AIM OF THE TASK – In the records below, some lines hold the word "count". Copy each of those lines.

Stored data:
*** Begin section ***

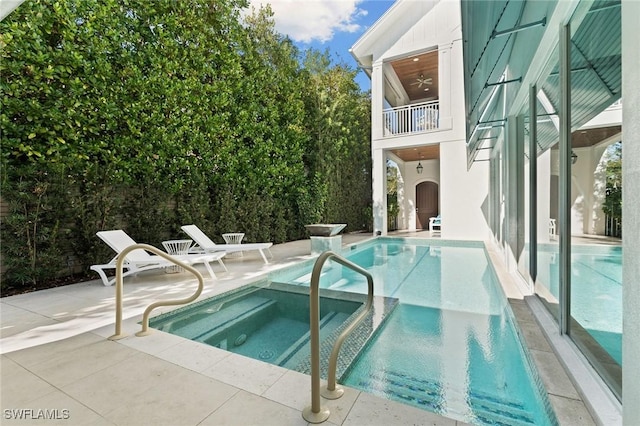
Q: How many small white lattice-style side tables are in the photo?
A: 2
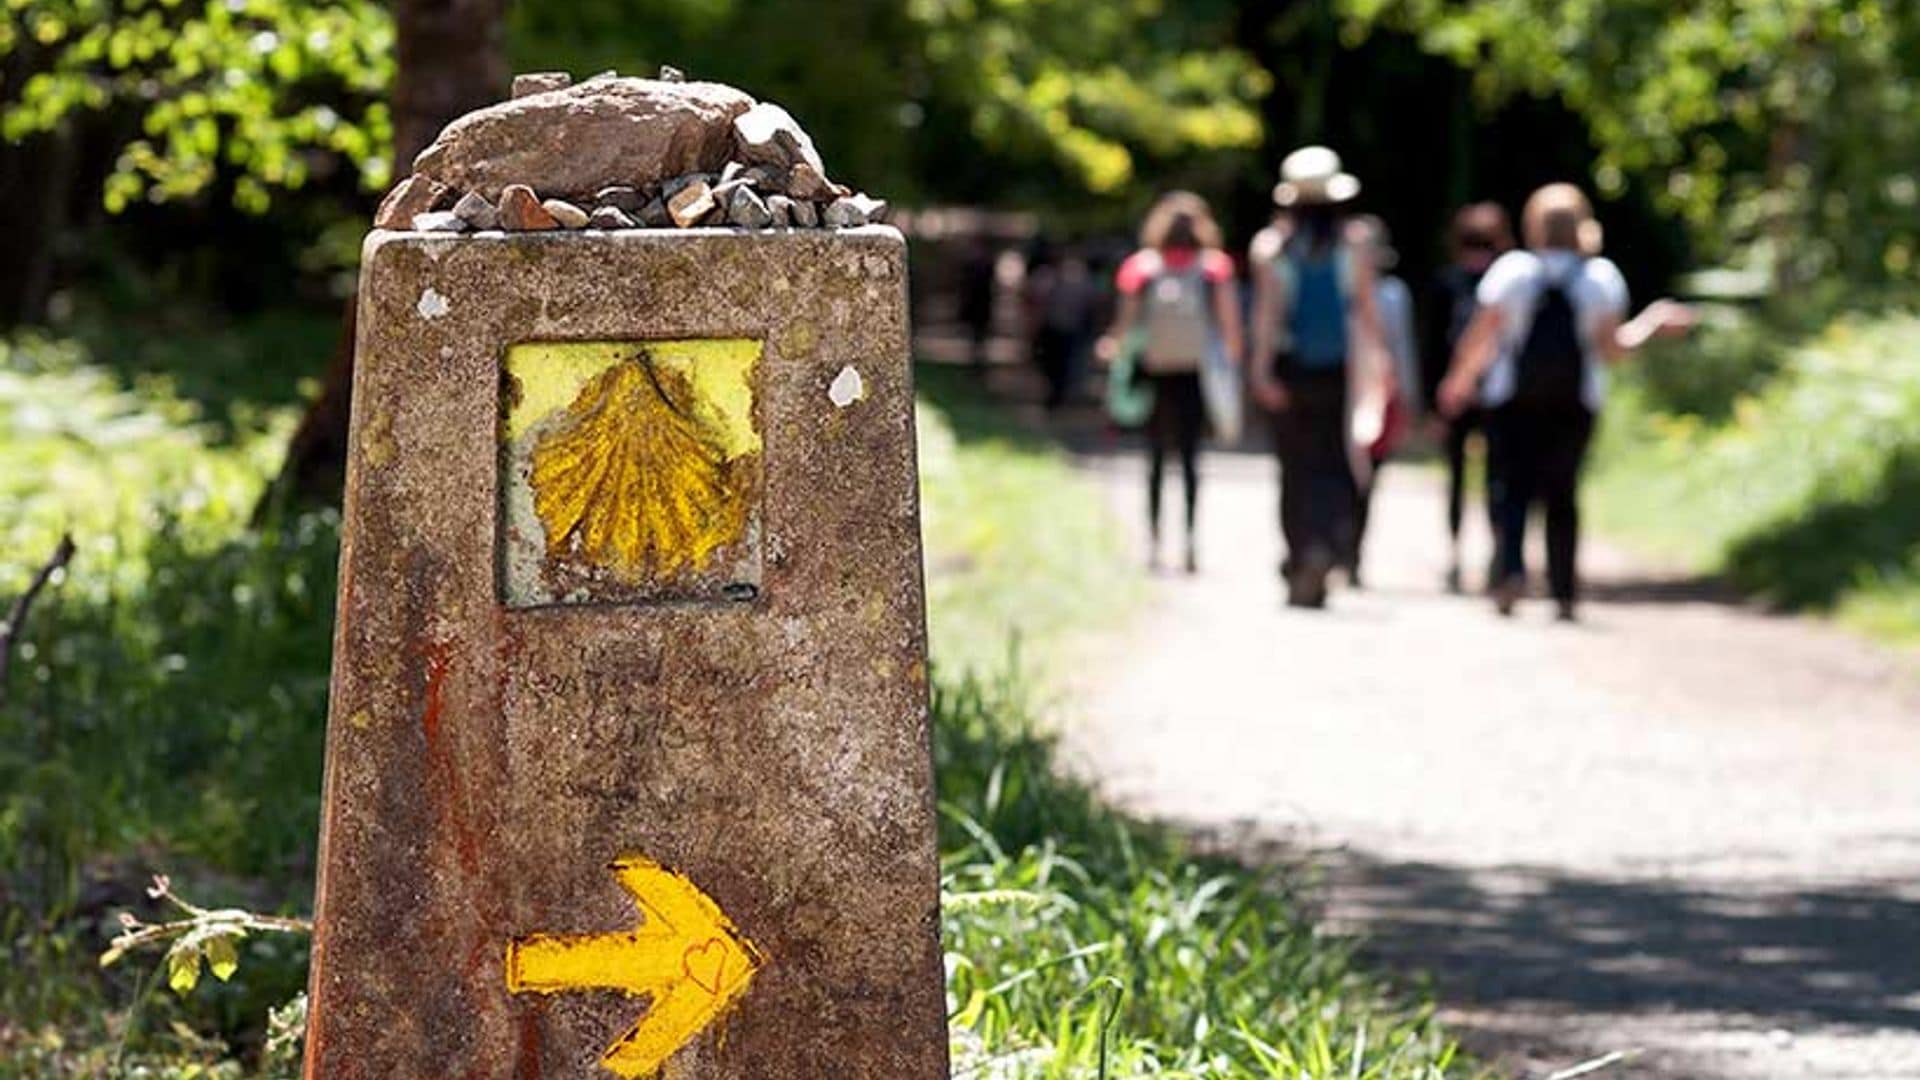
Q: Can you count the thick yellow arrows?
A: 1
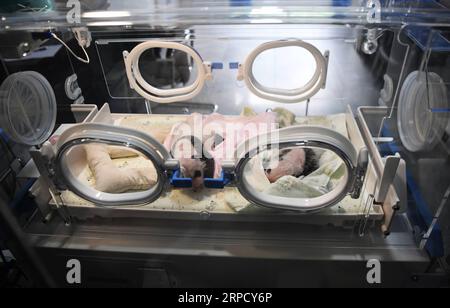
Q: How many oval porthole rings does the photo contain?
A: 4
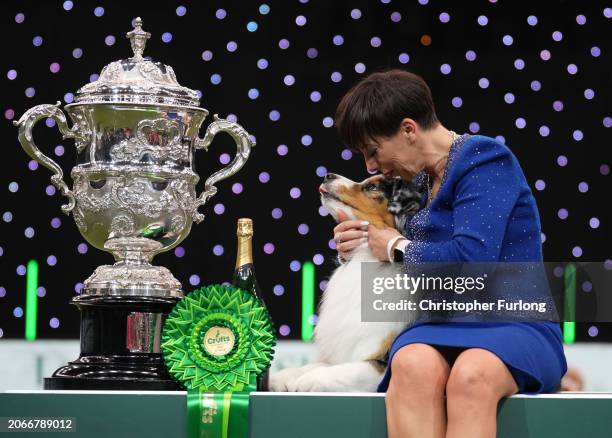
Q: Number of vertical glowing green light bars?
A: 3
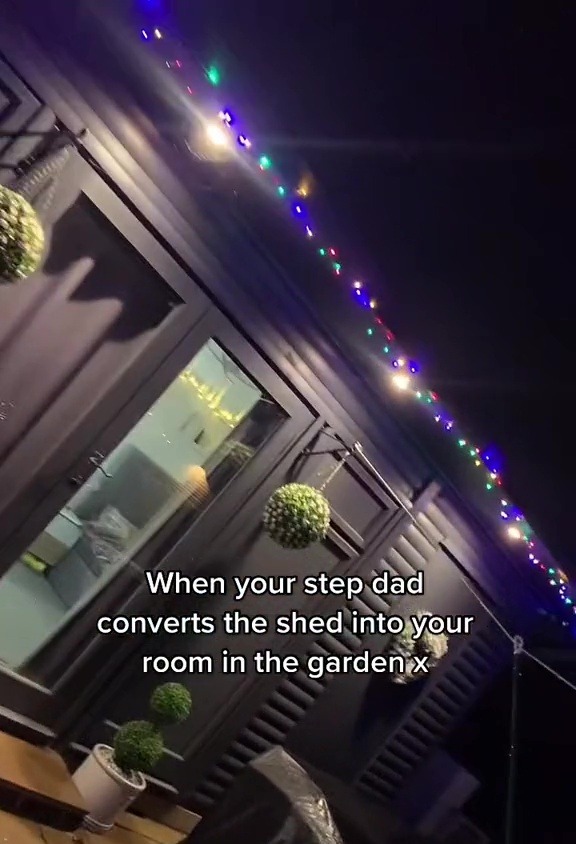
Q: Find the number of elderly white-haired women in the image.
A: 0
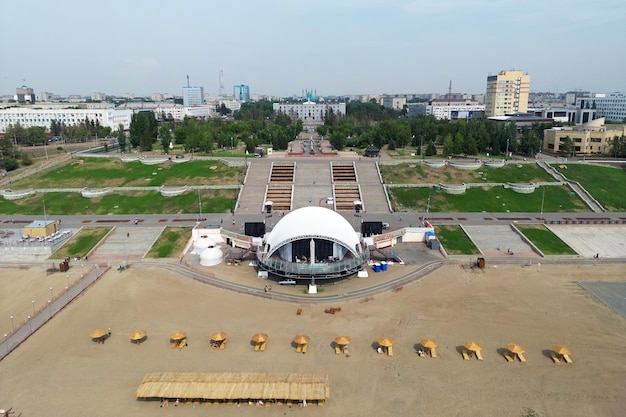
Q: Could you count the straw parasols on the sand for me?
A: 12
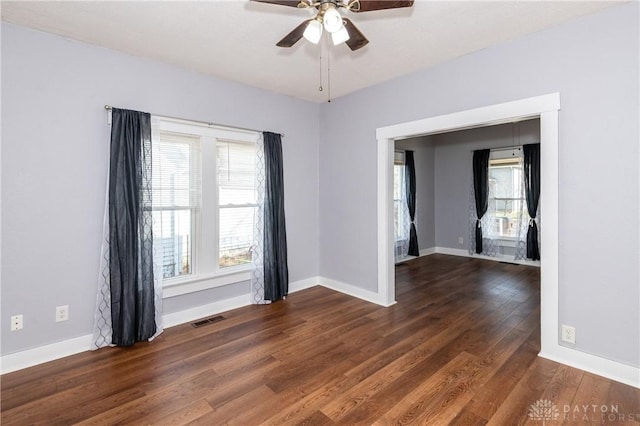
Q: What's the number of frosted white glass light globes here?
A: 3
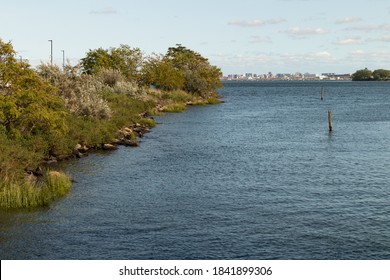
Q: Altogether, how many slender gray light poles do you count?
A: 2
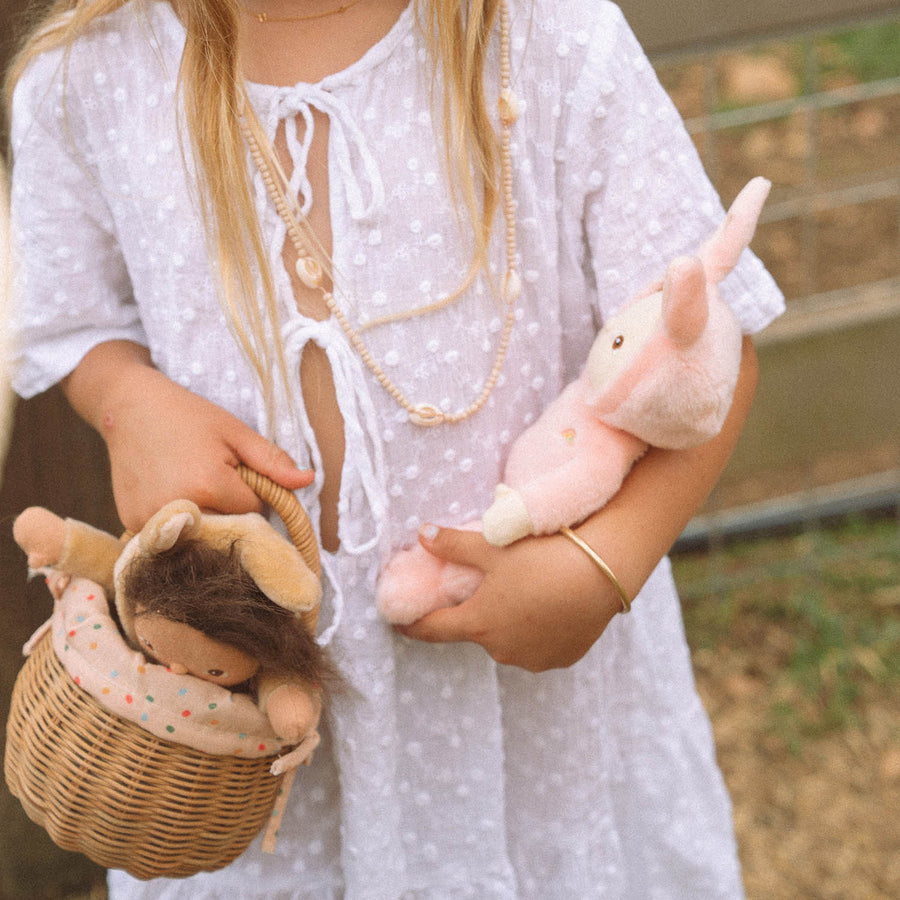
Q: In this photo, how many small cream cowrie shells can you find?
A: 4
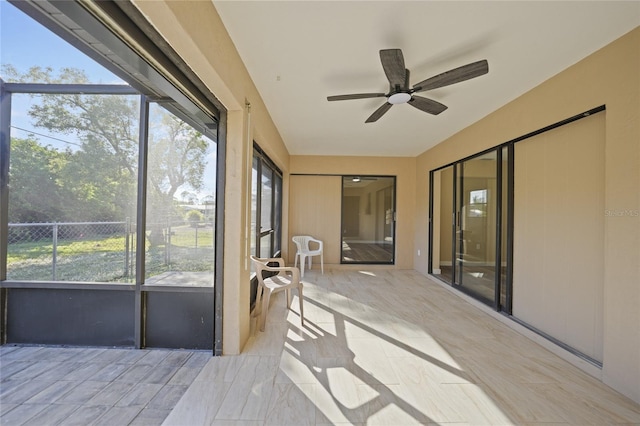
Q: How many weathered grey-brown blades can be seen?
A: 5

*** End section ***

SOLVED PROBLEM –
Q: Can you count the thick yellow arrows?
Q: Could you count the straw parasols on the sand for me?
Q: Altogether, how many slender gray light poles do you count?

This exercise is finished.